▸ Activity: The data below should be printed in full, exactly, and without any of its images.

▸ Records shown:

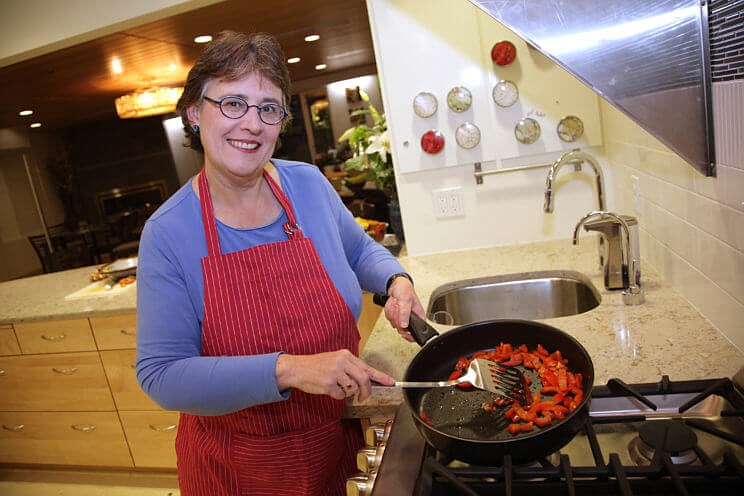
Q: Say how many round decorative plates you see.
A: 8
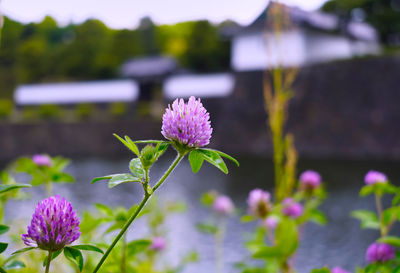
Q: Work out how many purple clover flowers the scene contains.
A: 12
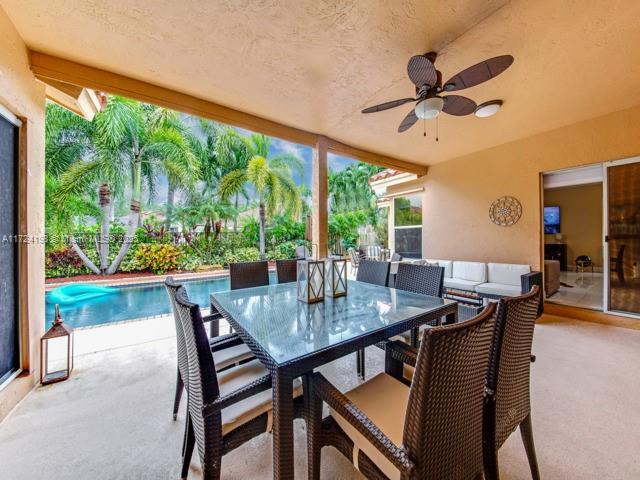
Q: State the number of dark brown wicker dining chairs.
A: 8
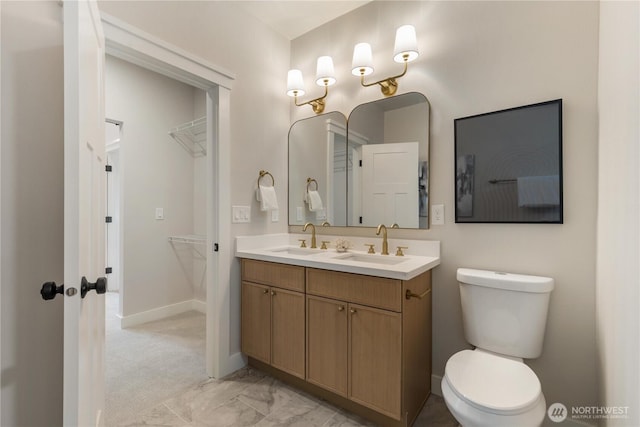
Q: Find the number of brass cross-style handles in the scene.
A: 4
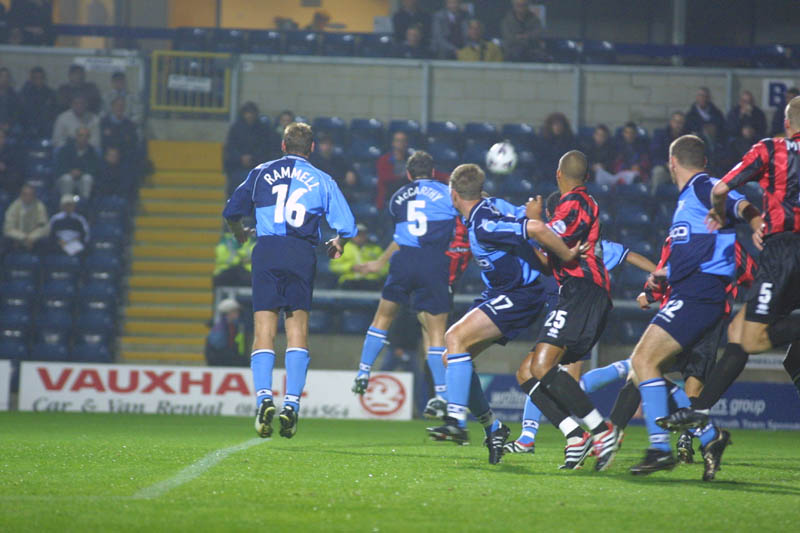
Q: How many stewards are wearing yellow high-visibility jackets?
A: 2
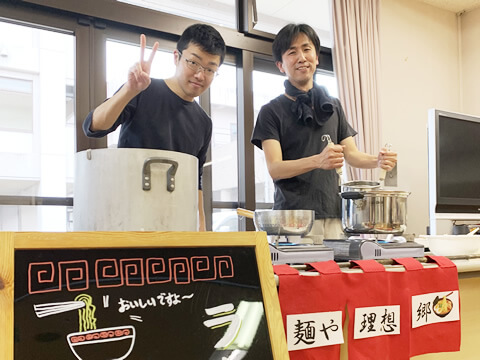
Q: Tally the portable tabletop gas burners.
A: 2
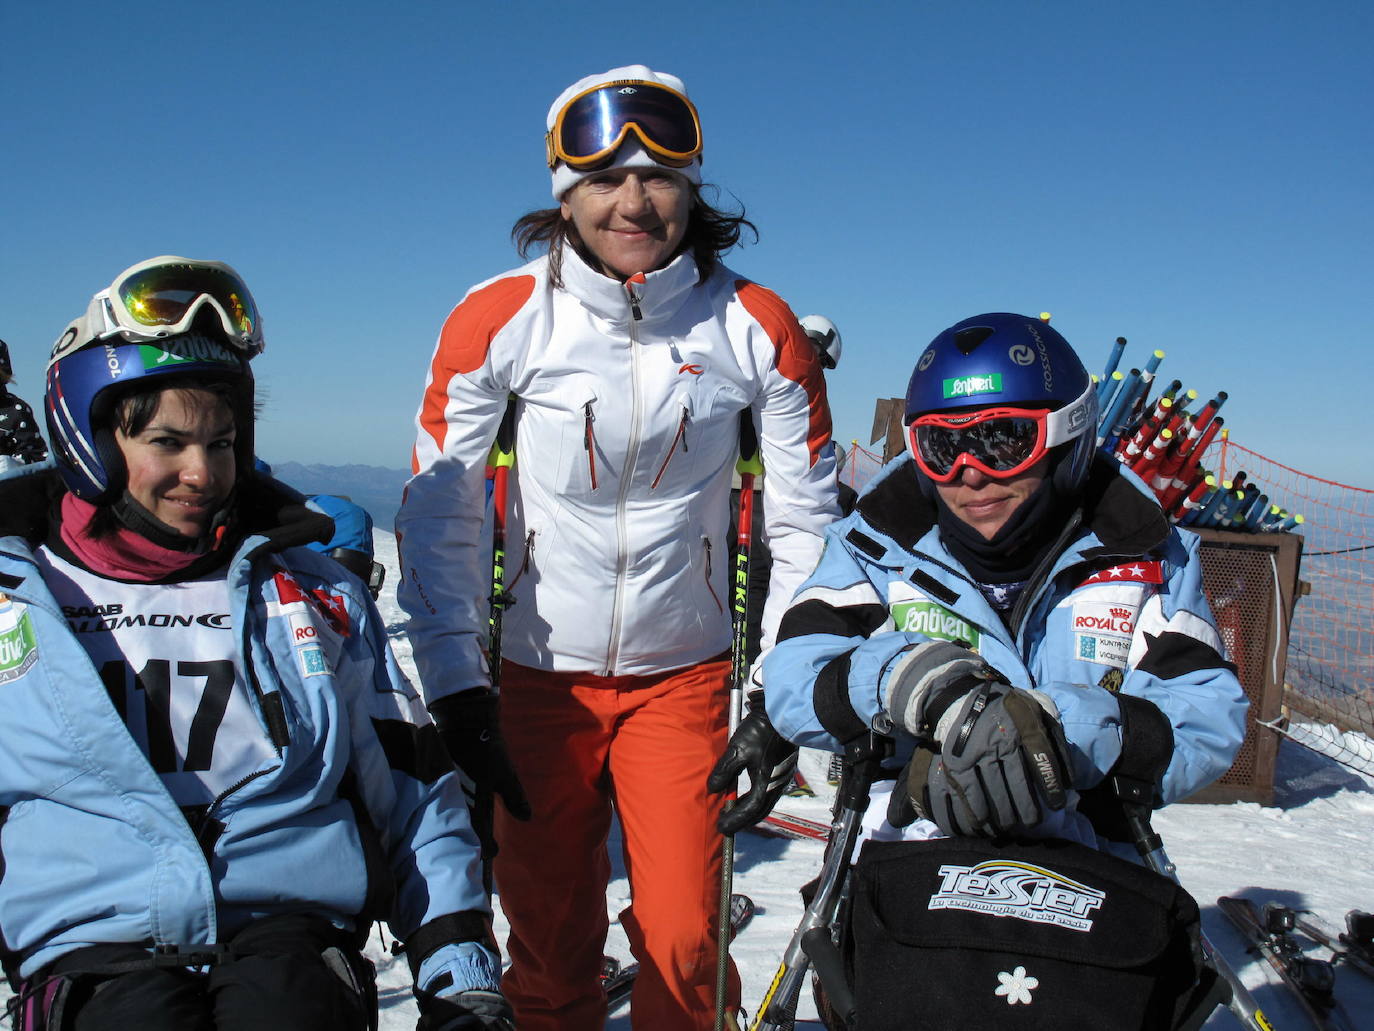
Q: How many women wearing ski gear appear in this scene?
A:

▸ Task answer:
Q: Say how many round decorative plates you see.
A: 8
Q: Work out how many purple clover flowers the scene contains.
A: 12
Q: State the number of dark brown wicker dining chairs.
A: 8
Q: Find the number of brass cross-style handles in the scene.
A: 4
Q: How many stewards are wearing yellow high-visibility jackets?
A: 2
Q: Tally the portable tabletop gas burners.
A: 2
Q: How many women wearing ski gear appear in this scene?
A:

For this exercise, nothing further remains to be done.